Aun los trajes de los buceadores del espacio son del mismo gris plateado 
caminando laboriosamente sobre el suelo virgen dejando sus rastros 
incoloros, la única pizca de color el rojo y el azul en el retazo de tela que 
llevan para reclamar en nombre de su secta ese territorio gris de la Luna. 

Volteando la página me asombra la imagen de una salida de la Tierra 
sobre el horizonte curvo de la Luna, una gran joya de turquesa y jade, 
lapislázuli, perla, cornerina redondeada en su rodar por las corrientes del 
espacio. El Himalaya, los Andes aplanados, los continentes borrados por 
el velo delicado de la atmósfera terrestre, no hay fronteras. Es de una 
pieza y es muy pequeña, muy frágil contra la totalidad del negro 
terciopelo. 

No se oye el estruendo de las guerras que arden en la Tierra, los gritos de 
los heridos, de las madres desoladas. Ni el clamor, los cantos de las 
bodas y los carnavales. Son solamente nuestros. Nuestro es el herir de la 
Tierra. La luna no tiene agua para lágrimas. 

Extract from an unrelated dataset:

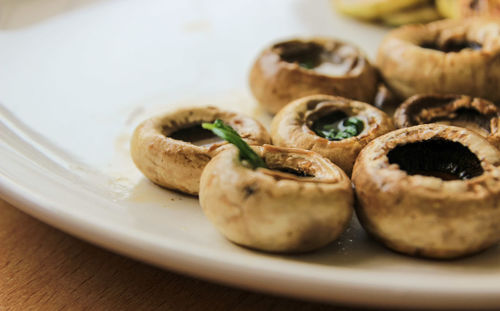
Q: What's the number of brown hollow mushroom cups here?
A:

Cerrando el libro, volteo a la Luna plena en mi ventana. Es más bella 
desde esta distancia, pienso, y suya es la belleza de los espejos, una 
belleza decidida por la luz que reflejan. Alumbra la noche con su faz 
desolada y es amada porque es testigo. Pobre Luna, allí no hay arcos iris; 
su grandísima ansia perturba todo lo que contiene agua en la tierra y en 
gran medida la amamos por la inquietud que nos causa en la sangre.


Moon in Space

Leafing through a book of photographs taken from space, I turn to 
the pictures of the Moon. I who am from the desert have never seen images 
of a desert so stark, of so uniform a gray-white. Our only relations that 
make up the Moon are our brothers the minerals, our sisters the stones; 
but, where is the iron to give a hint of a blush to those precipitous 
craters, the copper to give a touch of blue-green to those vast and 
arid seas, the sulfur to give a tinge of yellow to those desolate plains, that 
fantasy desert the color of ash? 

Even the suits of the space-divers are of that same silver-gray as they 
trudge on the virgin ground leaving their colorless tracks, the only speck 
of color the red and the blue on the little remnant of cloth they carry to 
stake claim for their sect to that gray territory of the moon. 

Turning the page I am astounded by an image of an Earth-rise over the 
curved horizon of the Moon, a great gem of turquoise and jade, lapis 
lazuli, pearl, carnelian, rounded in its tumbling in the currents of space. 
The Himalayas, the Andes flattened, the continents blurred by the 
delicate veil of the terrestrial atmosphere, there are no borders. It is a 
whole and it is very small, very fragile against the total velvet-black. 

The sounds of the wars that rage on the Earth are not heard, the cries of 
the wounded, of the mothers bereft. Nor are the shouts, the songs of 
weddings and carnivals. Those are only ours. Ours is the wounding of 
the Earth. The moon has no water for tears. 

Closing the book, I look up to the full Moon in my window. She is more 
beautiful from this distance, I think, and hers is the beauty of mirrors, a 
beauty determined by the light they reflect. She lights the night with her 
desolate face and is loved because she is witness. Poor Moon, there are 
no rainbows there; her huge longing disturbs all that holds water on the 
Earth, and we love her in great measure for the disquiet she causes in our 
blood.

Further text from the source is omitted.